WHAT THE TASK REQUIRES
Please reproduce the full listing exactly, with nothing added.

SOURCE RECORDS
┌──
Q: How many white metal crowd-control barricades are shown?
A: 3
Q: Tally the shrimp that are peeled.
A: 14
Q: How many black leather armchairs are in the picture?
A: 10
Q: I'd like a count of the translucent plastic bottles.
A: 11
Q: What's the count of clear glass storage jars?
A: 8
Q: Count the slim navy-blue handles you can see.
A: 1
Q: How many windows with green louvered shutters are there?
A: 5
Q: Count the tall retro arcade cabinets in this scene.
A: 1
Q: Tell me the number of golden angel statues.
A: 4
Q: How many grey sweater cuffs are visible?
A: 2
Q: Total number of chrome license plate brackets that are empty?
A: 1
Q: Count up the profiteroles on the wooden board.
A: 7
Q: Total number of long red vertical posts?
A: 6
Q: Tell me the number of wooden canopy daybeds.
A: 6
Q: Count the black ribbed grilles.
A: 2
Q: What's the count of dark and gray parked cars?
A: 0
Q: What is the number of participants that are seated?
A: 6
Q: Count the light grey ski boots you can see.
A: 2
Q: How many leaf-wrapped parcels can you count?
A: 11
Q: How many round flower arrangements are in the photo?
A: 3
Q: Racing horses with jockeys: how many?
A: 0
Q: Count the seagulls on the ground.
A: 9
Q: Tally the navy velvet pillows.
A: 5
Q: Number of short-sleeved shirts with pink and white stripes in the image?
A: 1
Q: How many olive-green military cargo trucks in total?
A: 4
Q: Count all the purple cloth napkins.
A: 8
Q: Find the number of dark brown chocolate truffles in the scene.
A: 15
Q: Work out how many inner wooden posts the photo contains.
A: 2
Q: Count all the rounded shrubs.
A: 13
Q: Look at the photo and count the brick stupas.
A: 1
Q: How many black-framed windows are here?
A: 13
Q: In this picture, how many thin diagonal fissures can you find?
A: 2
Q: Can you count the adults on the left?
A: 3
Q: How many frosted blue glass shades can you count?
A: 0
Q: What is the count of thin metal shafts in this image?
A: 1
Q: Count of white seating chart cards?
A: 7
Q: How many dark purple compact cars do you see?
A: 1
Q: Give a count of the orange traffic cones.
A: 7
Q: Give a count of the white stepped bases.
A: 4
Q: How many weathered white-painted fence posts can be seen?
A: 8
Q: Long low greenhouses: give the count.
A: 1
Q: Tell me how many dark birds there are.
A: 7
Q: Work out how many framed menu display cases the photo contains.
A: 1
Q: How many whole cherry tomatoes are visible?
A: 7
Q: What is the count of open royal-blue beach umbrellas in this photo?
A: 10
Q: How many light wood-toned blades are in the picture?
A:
└──
TASK RESPONSE
Q: How many white metal crowd-control barricades are shown?
A: 3
Q: Tally the shrimp that are peeled.
A: 14
Q: How many black leather armchairs are in the picture?
A: 10
Q: I'd like a count of the translucent plastic bottles.
A: 11
Q: What's the count of clear glass storage jars?
A: 8
Q: Count the slim navy-blue handles you can see.
A: 1
Q: How many windows with green louvered shutters are there?
A: 5
Q: Count the tall retro arcade cabinets in this scene.
A: 1
Q: Tell me the number of golden angel statues.
A: 4
Q: How many grey sweater cuffs are visible?
A: 2
Q: Total number of chrome license plate brackets that are empty?
A: 1
Q: Count up the profiteroles on the wooden board.
A: 7
Q: Total number of long red vertical posts?
A: 6
Q: Tell me the number of wooden canopy daybeds.
A: 6
Q: Count the black ribbed grilles.
A: 2
Q: What's the count of dark and gray parked cars?
A: 0
Q: What is the number of participants that are seated?
A: 6
Q: Count the light grey ski boots you can see.
A: 2
Q: How many leaf-wrapped parcels can you count?
A: 11
Q: How many round flower arrangements are in the photo?
A: 3
Q: Racing horses with jockeys: how many?
A: 0
Q: Count the seagulls on the ground.
A: 9
Q: Tally the navy velvet pillows.
A: 5
Q: Number of short-sleeved shirts with pink and white stripes in the image?
A: 1
Q: How many olive-green military cargo trucks in total?
A: 4
Q: Count all the purple cloth napkins.
A: 8
Q: Find the number of dark brown chocolate truffles in the scene.
A: 15
Q: Work out how many inner wooden posts the photo contains.
A: 2
Q: Count all the rounded shrubs.
A: 13
Q: Look at the photo and count the brick stupas.
A: 1
Q: How many black-framed windows are here?
A: 13
Q: In this picture, how many thin diagonal fissures can you find?
A: 2
Q: Can you count the adults on the left?
A: 3
Q: How many frosted blue glass shades can you count?
A: 0
Q: What is the count of thin metal shafts in this image?
A: 1
Q: Count of white seating chart cards?
A: 7
Q: How many dark purple compact cars do you see?
A: 1
Q: Give a count of the orange traffic cones.
A: 7
Q: Give a count of the white stepped bases.
A: 4
Q: How many weathered white-painted fence posts can be seen?
A: 8
Q: Long low greenhouses: give the count.
A: 1
Q: Tell me how many dark birds there are.
A: 7
Q: Work out how many framed menu display cases the photo contains.
A: 1
Q: How many whole cherry tomatoes are visible?
A: 7
Q: What is the count of open royal-blue beach umbrellas in this photo?
A: 10
Q: How many light wood-toned blades are in the picture?
A:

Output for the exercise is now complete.